Insaccato nella scomoda poltroncina dietro la scrivania del suo ufficio, slacciò la cravatta ed un paio di bottoni dell’uniforme in cerca di quel po’ di sollievo da quell’afa che il cigolante ventilatore sembrava aumentare.
Col pensiero tornò alla donna nel suo alloggio e, preso da nuova tenerezza, chiuse gli occhi ed allargò i grigi baffi in un accenno di sorriso, lasciandosi scivolare in un sonnellino ristoratore.

Ora gli uccelli avevano ripreso a stridere, con quella litigiosa intensità di sempre, traendolo  gradualmente dal profondo vuoto nel quale, caldo e digestione, l’avevano fatto sprofondare per quasi un’ora. Alzatosi, si ricompose: allacciò il colletto, strinse la cravatta, passò due dita lungo la piega dei pantaloni e s’avviò deciso verso il suo alloggio.
Senza bussare, aprì delicatamente la porta avvertendo dall’interno il ritmo d’un respiro leggero e regolare. Entrò ugualmente e, senza far rumore, con infinita attenzione avvicinò la sedia sedendosi  a fianco al letto nel quale la signora, girata sul fianco destro, continuava a riposare rilassata e serena.

La sua mente tornò ad altre veglie: si rivide adolescente costretto a letto da un’inspiegabile febbricola e lei lì, seduta quasi nella sua stessa posizione, lo sguardo colmo d’apprensione. Poi, come quasi sempre nei ragazzi, ogni cosa s’era risolta e lui era tornato a scuola dove, lei vedova, lo manteneva con sacrificio, poiché in quell’unico figlio aveva riposto ogni speranza.
Per lui aveva sognato una fulgida carriera di medico o di magistrato, ma quello - seguendo le orme del padre - alla fine aveva intrapreso la carriera militare.
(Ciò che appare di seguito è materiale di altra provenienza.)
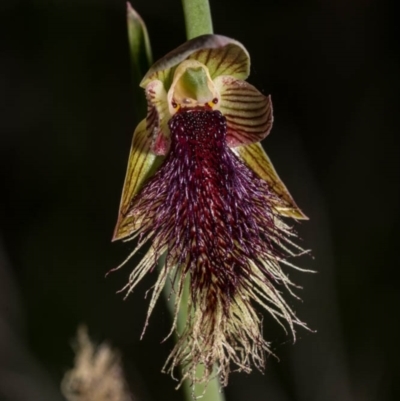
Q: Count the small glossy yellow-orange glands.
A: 2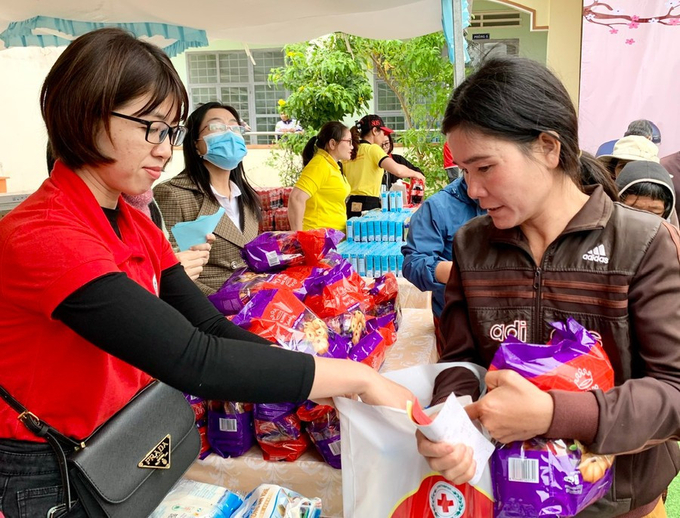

Gli occhi della donna ora avevano preso a muoversi sotto le palpebre chiuse; certo sognava, chissà cosa.
Le prese la mano di quel braccio scoperto: aveva sempre dormito con un braccio fuori dalle coperte e lui, fin da ragazzo, s’era sempre chiesto come non prendesse freddo in quella posizione.
L’anulare inanellato con la doppia fede, all’uso vedovile d’una volta, gli appariva leggermente gonfio. Sapeva che da qualche tempo aveva preso a patire di qualche acciacco, ma solo adesso si rendeva conto di quanto la cosa lo angosciasse. Il servizio lo tratteneva al Nord e lei, troppo attaccata alla sua casa ed alle sue radici, ostinatamente rifiutava di trasferirsi in una terra a lei estranea per clima e costumi della gente. Troppo avanti nell’età per ricominciare, alle insistenze del figlio opponeva sempre la stessa frase: “Ma si, ma stai tranquillo, io sto bene … .”

Tutto preso da siffatti foschi pensieri, non s’era accorto che la madre aveva aperto gli occhi:
“E’ tanto che sei lì?”
“No, pochi minuti, ma mi piaceva stare qui ad osservarti.”
“S’è fatto tardi. Ho tanta strada da fare…”.
“Certo. Vado a controllare che la macchina sia in ordine. Tu fai pure con comodo.”
La signora partì da lì a poco e l’ufficiale l’accompagnò con lo sguardo, finché la vettura non scomparve dietro la polverosa curva.

Passarono pochi anni e, come aveva presagito quel giorno mentre lei sognava chissà che nel suo lettino di guarnigione, non fu lì quando ebbe bisogno e non le tenne la mano nel momento del fatal trapasso.
Il tempo non sarebbe mai riuscito a lenire quel rimorso, reso ancora più struggente dal tenero ricordo di quell’unica, assolata domenica d’agosto.